The hosts have lauded the summit as heralding a new relationship of equals. The 67 leaders gathered at the summit agreed to work together to forge a new partnership on issues including security, development, trade and good governance. The BBC's Mark Doyle, in Lisbon, says the joint declaration is hugely ambitious in scope, and that clear differences remain on several issues.

Angry words flew over trade deals - known as Economic Partnership Agreements - proposed to replace existing agreements due to expire at the end of the year. "We are not talking any more about EPAs, we've rejected them," said President Abdoulaye Wade of Senegal.

Although some east African nations have already agreed to the deals, many other countries argue that they will damage their fragile economies. The deals - to replace historical agreements which gave former European colonies preferential trade terms - demand that African countries open their markets to European goods in order to keep tariff-free EU access for their own exports. The summit was seen as an EU attempt regain lost ground in Africa and combat growing Chinese influence in the continent. But President Wade said that "Europe is close to losing the battle of competition in Africa".
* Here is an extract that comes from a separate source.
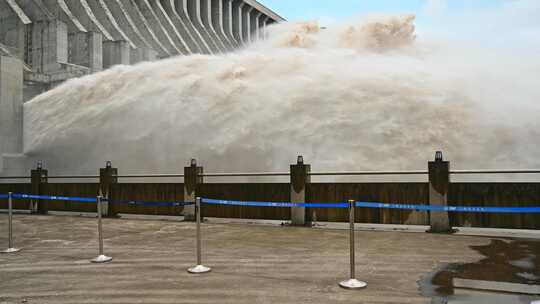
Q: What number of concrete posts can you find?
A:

"Concernant les accords de partenariat économique (APE) proposés par l'UE, le président sénégalais Abdoulaye Wade a déclaré qu'ils ont été rejetés par ses pairs et qu'"on n'en parle plus". Disant représenter "la tendance de la majorité des Etats africains", il a indiqué que "quand on va se retrouver, on discutera, l'UE présentera des APE, nous présenterons autre chose". Selon le porte-parole de la Commission européenne, Amadeu Altafaj, l'UE n'a pas encore décidé si elle relèverait, comme le demande l'OMC, les tarifs douaniers pour les Etats africains à revenu moyen qui ne signeraient pas de nouveaux accords commerciaux avant le 31 décembre."


(sublinhados meus)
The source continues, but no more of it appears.